Dove hai trovato la forza per portare avanti il sogno della tua famiglia?
Con lo stesso spirito che mi ha innestato papà prima e Michele dopo, sono una “capatosta” e a breve estenderò il vigneto di altri sei ettari, tutti a Primitivo, il vino della mia terra; non mi interessa la moda ed il business, devo portare avanti l’idea della mia famiglia, raccontare, attraverso il vino, il mio territorio. Non provo invidia verso nessuno, questo me l’ha insegnato papà, sarà il cliente, che assaggiando una mia bottiglia giudicherà se sono più o meno brava rispetto a qualcun altro.
Sei volata a New York per aprire personalmente il mercato estero, ci racconti di quell’esperienza?

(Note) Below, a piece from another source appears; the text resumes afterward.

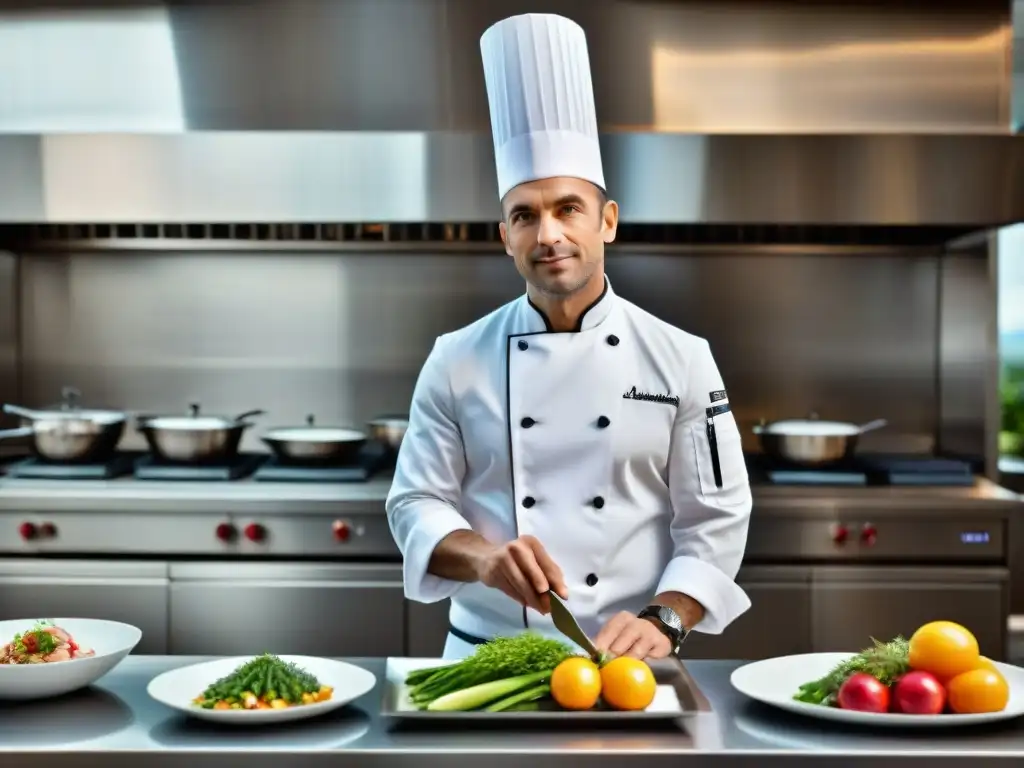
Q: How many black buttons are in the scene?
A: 7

In America mi sono trovata spaesata ed ero un numero. Ho iniziato a parlare della mia famiglia e da dove venivo ed ho cercato di trasmettere i nostri valori per raccontare la mia terra e i nostri vini.

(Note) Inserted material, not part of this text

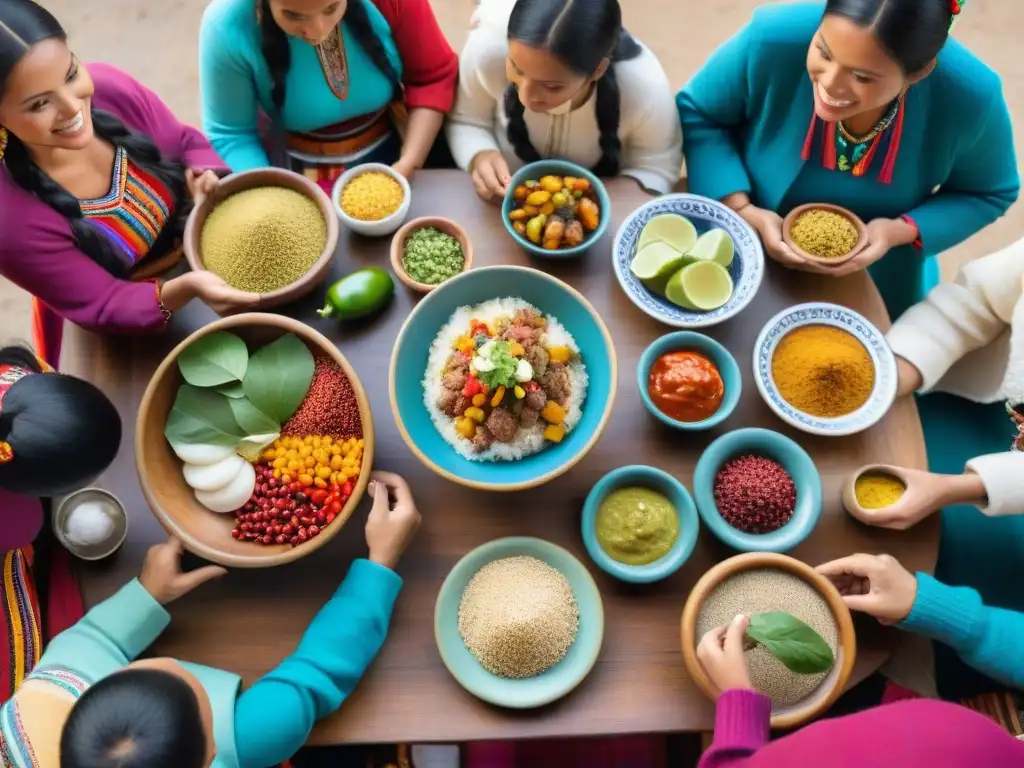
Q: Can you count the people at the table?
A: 9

Ho rappresentato la Puglia al Consolato di Philadelphia ed all’Ambasciata di New York, in quanto vivevo qui. Gli americani non conoscevano i vini pugliesi e da brava “capatosta”, anche se non parlavo inglese giravo per le strade di New York con zaino in spalla e le mie bottiglie di vino, appena trovavo un ristorante con l’insegna in italiano entravo e raccontavo della mia terra e della mia azienda. È stato emozionante vedere le mie bottiglie sulle tavole degli americani. La domenica spesso cucinavo nelle loro case, portando a volte dei cuochi pugliesi che vivevano lì, preparando per loro piatti pugliesi. È stato un onore poter raccontare della mia famiglia, del nostro lavoro in vigna e in cantina. Alla fine per far capire bene dove si trovasse la Puglia e da dove venissi ho riprodotto la cartina sulle mie etichette. Sono rientrata in Italia a dicembre 2020 e stavo per aprire una trattoria pugliese, ho seguito diversi progetti imprenditoriali e la sera lavoravo nei ristoranti pugliesi per apprendere la lingua e la loro cultura, il loro pensiero; per trasmettere loro anche lo spirito pugliese.
Potresti lasciarci un ricordo di tuo fratello?
Michele era ed è presente sempre in vigna, lo vedo dal modo di pensare e agire dei miei collaboratori, i quali hanno perfettamente compreso il suo pensiero filosofico e agronomico che era anche quello di mio padre. Certo pesa l’assenza fisica, ma la sua presenza la percepiamo tutti, devo essere forte e trasmettere sicurezza alla mia squadra. Io mi confronto spesso con il mio team ed ho raggiunto ed acquisito la stessa consapevolezza che aveva mio padre e Michele. Alcuni imitano addirittura Michele, gli viene naturale e semplice dire: “facciamo come Michele o Michele avrebbe fatto cosi”.